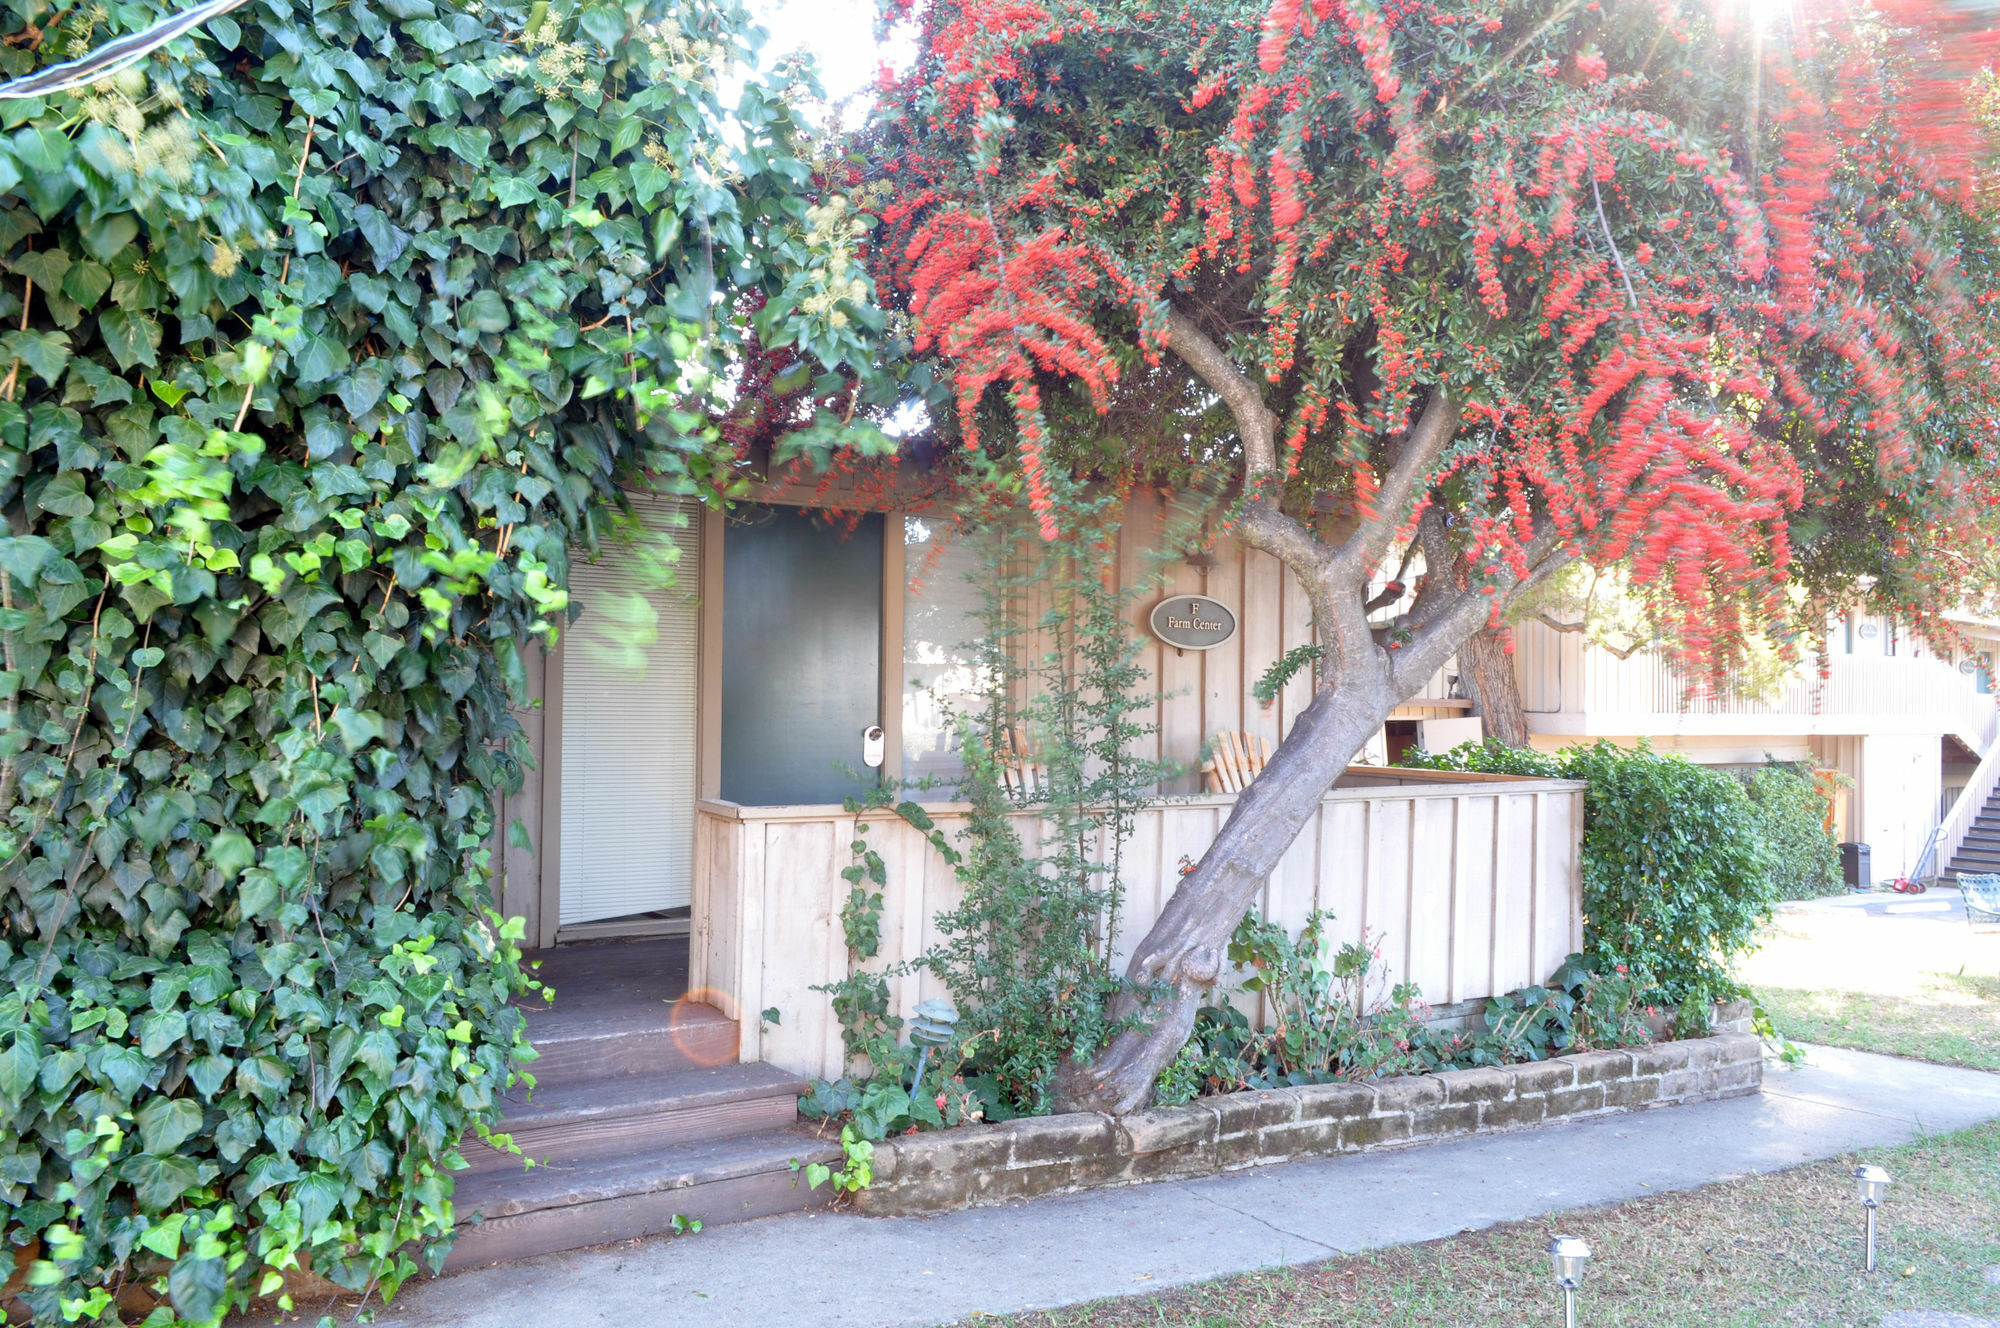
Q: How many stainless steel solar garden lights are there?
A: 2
...
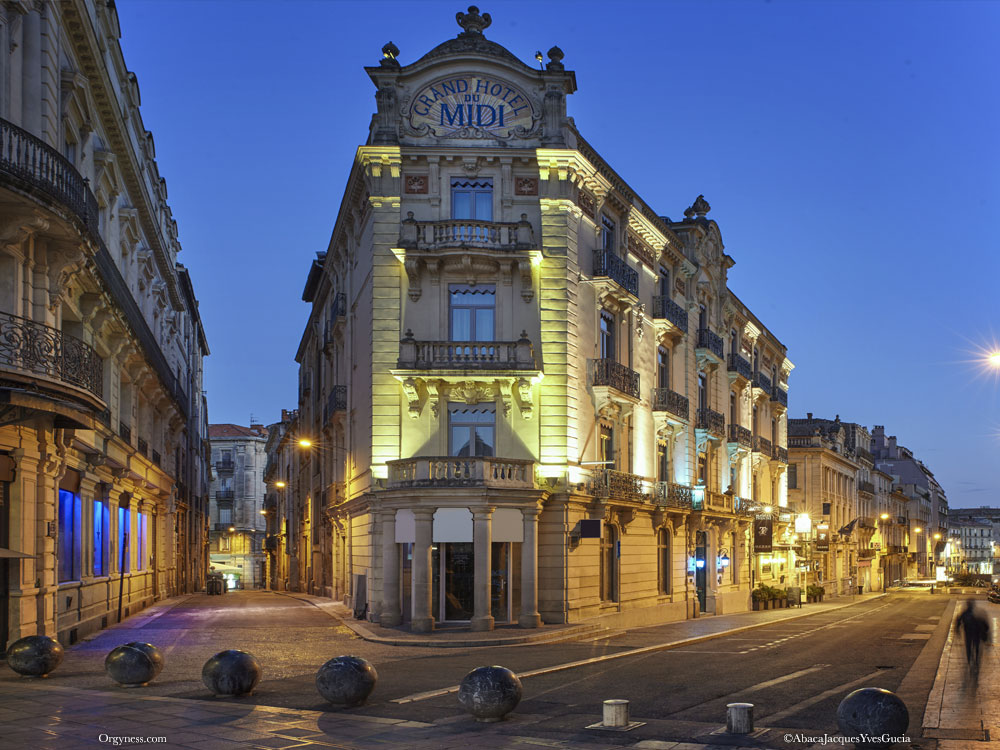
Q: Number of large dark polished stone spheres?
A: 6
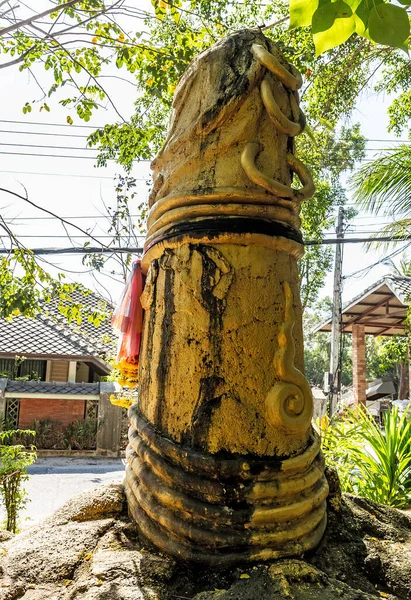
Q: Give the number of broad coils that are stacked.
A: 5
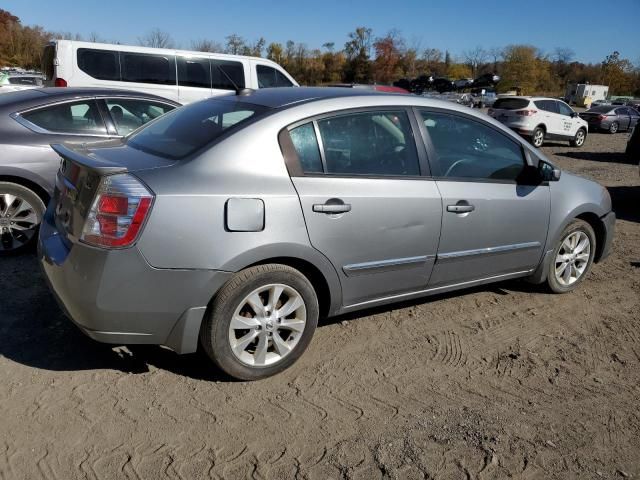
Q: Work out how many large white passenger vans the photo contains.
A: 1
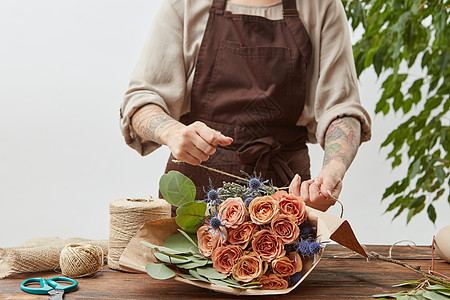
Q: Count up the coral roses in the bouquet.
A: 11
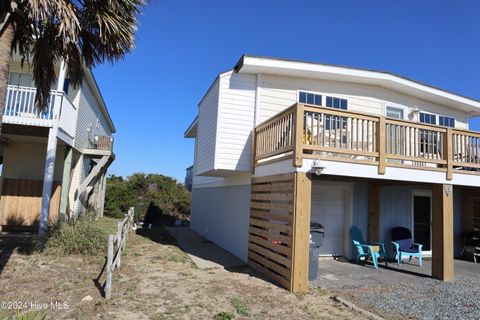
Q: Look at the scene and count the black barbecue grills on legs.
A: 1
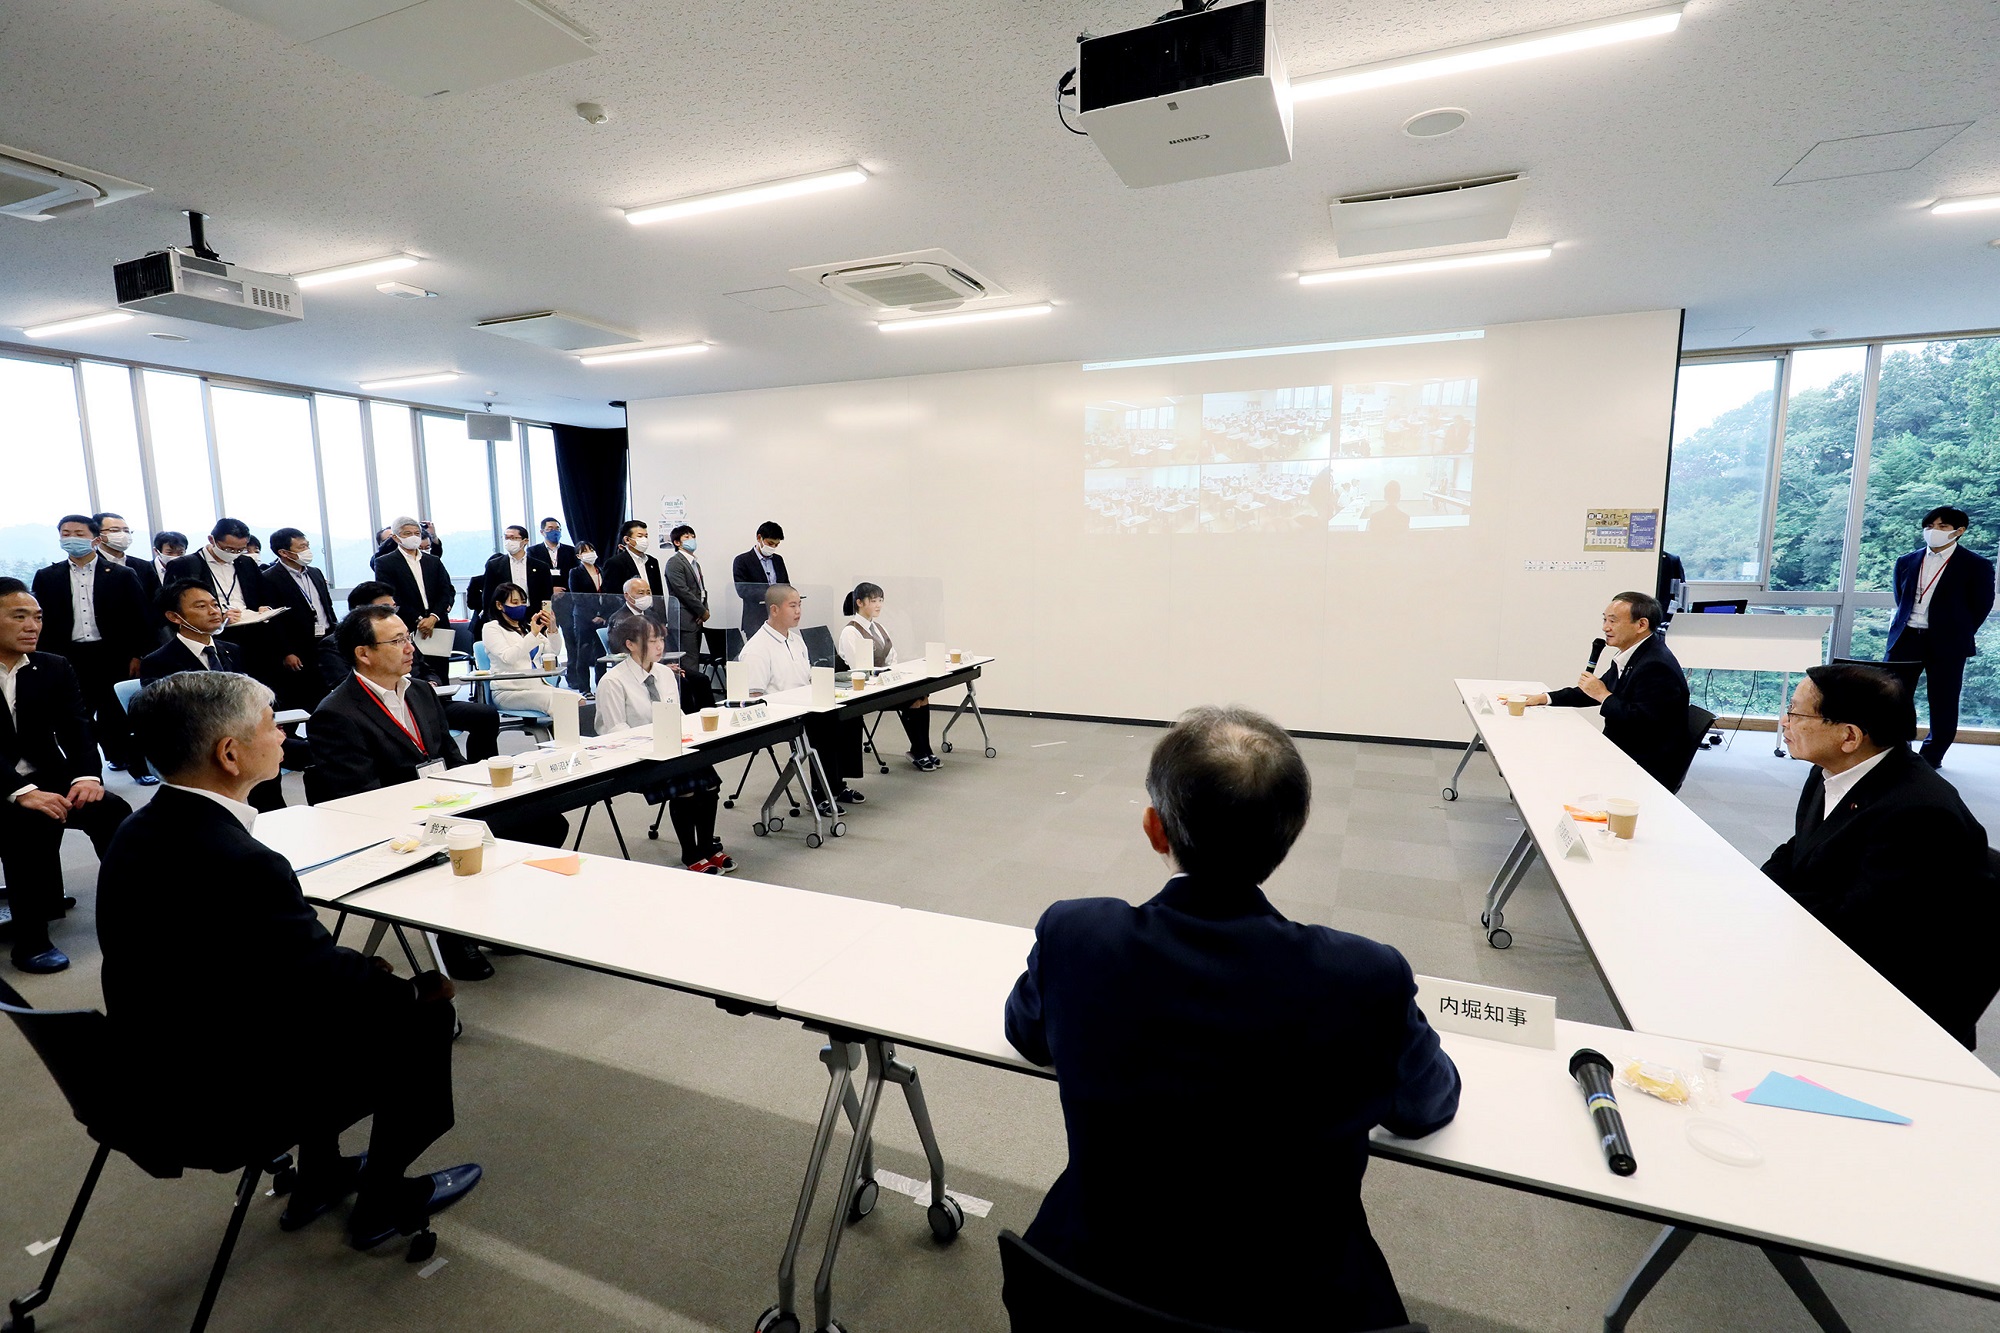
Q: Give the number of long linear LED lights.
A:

Description of the task
How many lines in the listing contain the word "Give"? Answer with the count and nothing else.

Answer to this exercise
2